一人の髪を染めたパンチパーマの男性が頭を抑えながら、起き上がるとブロック片を持ち上げた。

「へへ......チョーシのって余裕かましてんじゃねぇぞ、テメーーーー!!」
ブロック片を振りかぶると無防備に後頭部を晒している少年目掛けて投げつけた。
しかし、投げたはずのブロック片は投げ主の顔面に当たり、顔に減り込む。

「ワリィワリィ、言ってなかったっけなァ。デフォじゃ"反射"に設定してあンだよ......って聞いてねーか」
自分より背の高い男の歯抜け姿に虫けらを似通わせて嘲笑うように少年は説明した。

「『絶対能力進化(レベル6シフト)』?」
「まあね、詳しくは話せないけど君の協力をしたいんだよ」
「はン、興味ねェよ。俺は学園都市の第一位。ようは世界の頂点って事だ。今より強くなったからってそれが何だってンだ」
「そうだね......確かに君は『最強』の能力者だね。
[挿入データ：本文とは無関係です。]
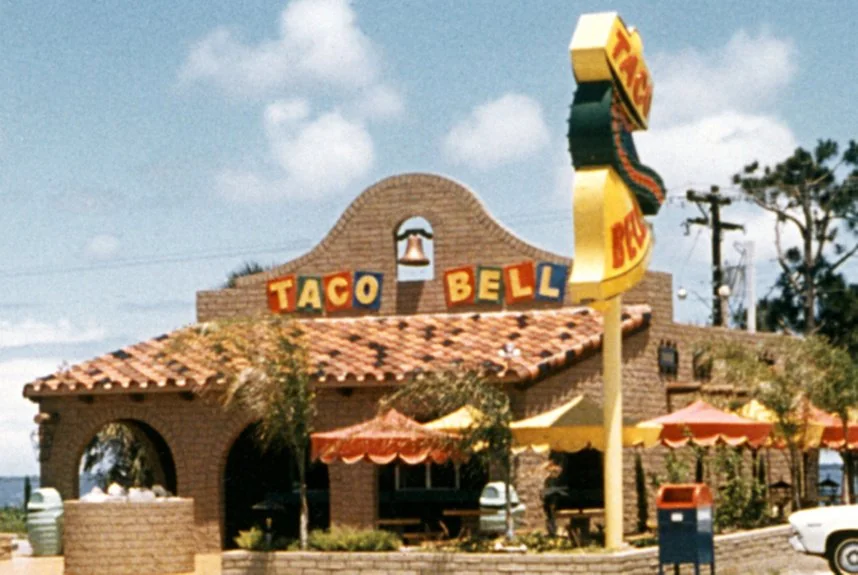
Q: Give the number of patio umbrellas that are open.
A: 6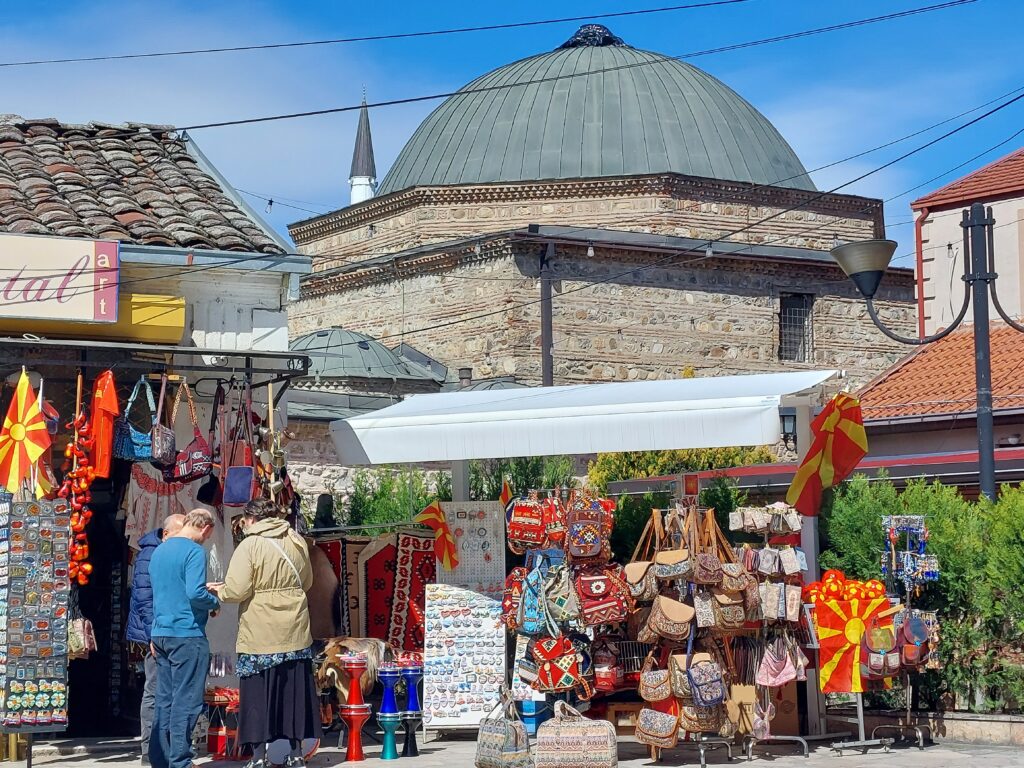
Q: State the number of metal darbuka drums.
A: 6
だが『最強』どまりでは君を取り巻く環境はずっとそのままだね」

少年の言った言葉が自身に突き刺さってくる。
出世の為に縋り付いて来るクズのような研究者。
学園都市トップを狙って闇討ちをしてくる不良の輩。
全てが鬱陶しい限りだった。

「『完全なる存在』すなわち『神』に成ればこのような下賤な生活から出られるかもね」

完全なる存在
神......
この能力(チカラ)はいつか世界そのものを敵に回しーー
本当に全てを滅ぼしてしまうかもしれない
チカラが争いを生むのなら
戦う気も起きなくなる程の絶対的な存在になればいい
そうすれば......いつかまた


それが『暁』の思想さ
一方通行(アクセラレータ)......

サングラスを掛けた男性の目が鈍く光った。

******

病院の前で会ったサソリが着ている外套を身に付けた御坂美琴そっくりの少女に御坂は頭を混乱させながらも動向を探っていた。

この儚げで可憐な少女を守ってあげたい!
ありとあらゆる災悪から救ってあげたいと考えるお姉さまなのであった。